* **PROMPT**
Lines with the word "count" are the answer; copy each of them from the data below.

--------------------------------------------------

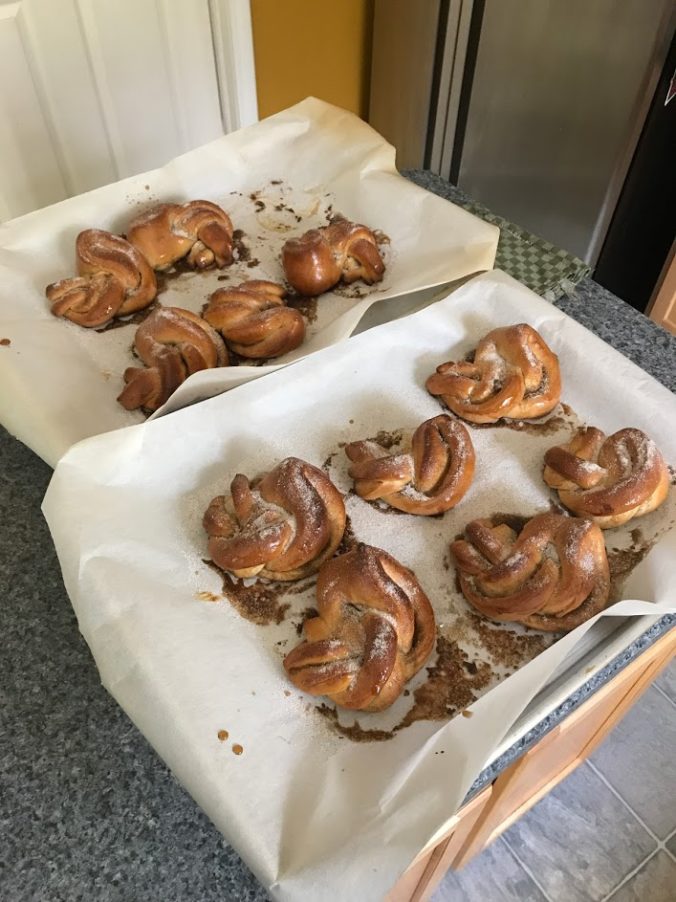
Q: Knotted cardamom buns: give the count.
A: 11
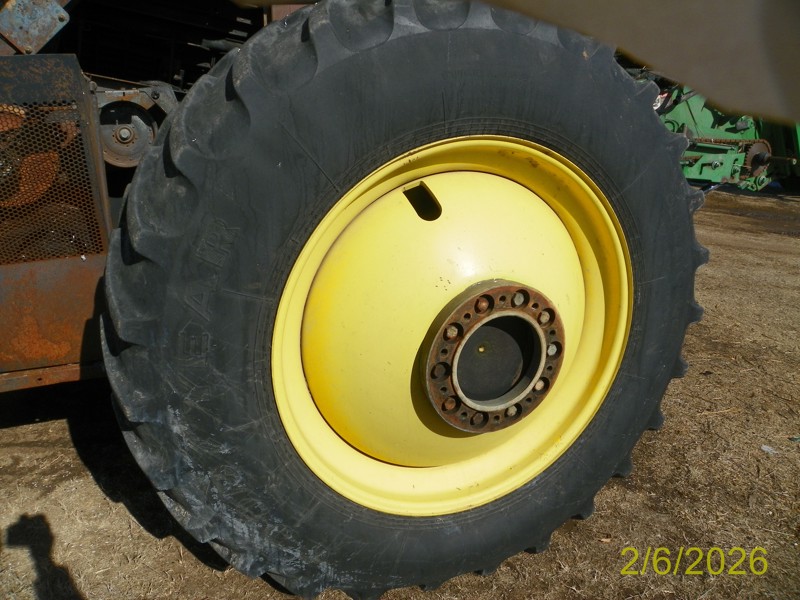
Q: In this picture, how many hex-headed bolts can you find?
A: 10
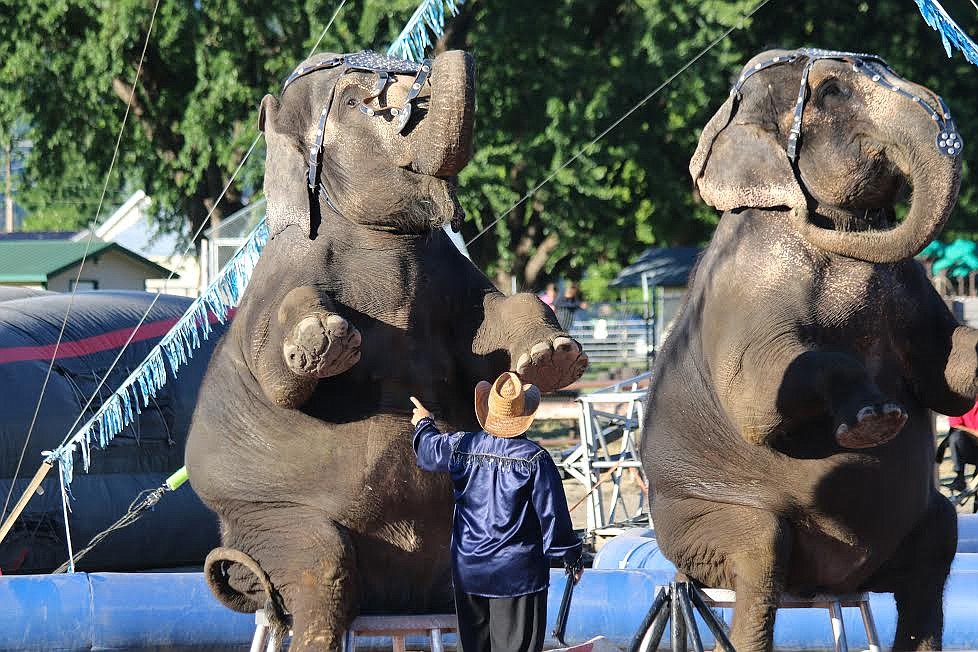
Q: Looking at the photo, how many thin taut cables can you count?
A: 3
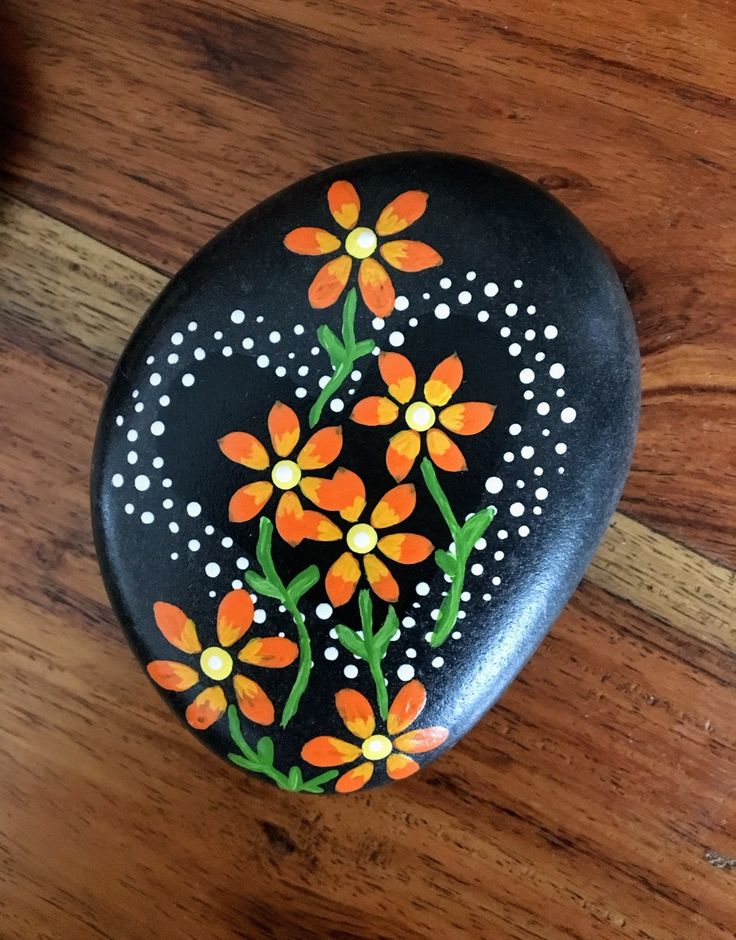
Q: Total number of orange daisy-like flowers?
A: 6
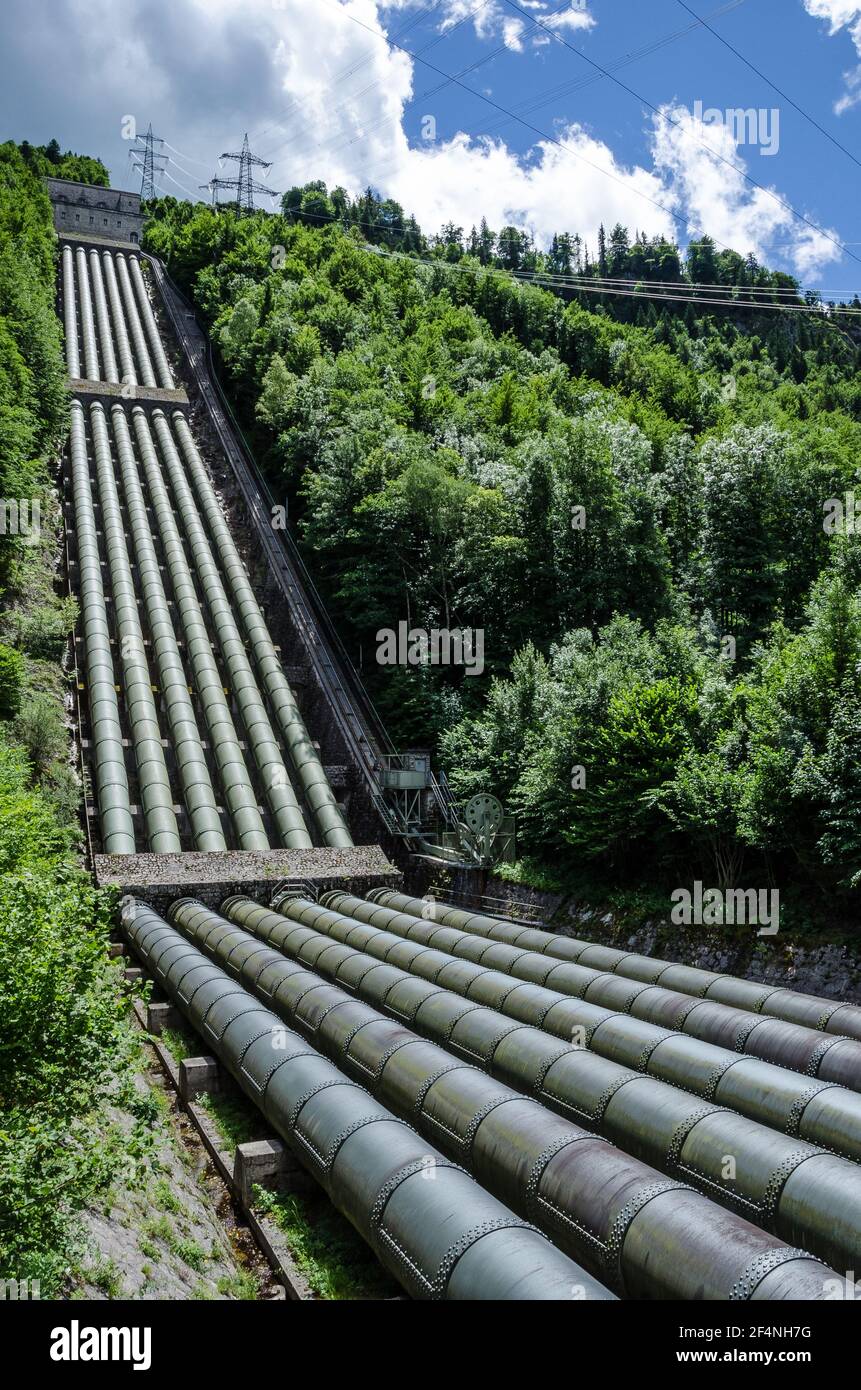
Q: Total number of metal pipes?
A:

--------------------------------------------------

* **SOLUTION TO THIS EXERCISE**
Q: Knotted cardamom buns: give the count.
Q: Looking at the photo, how many thin taut cables can you count?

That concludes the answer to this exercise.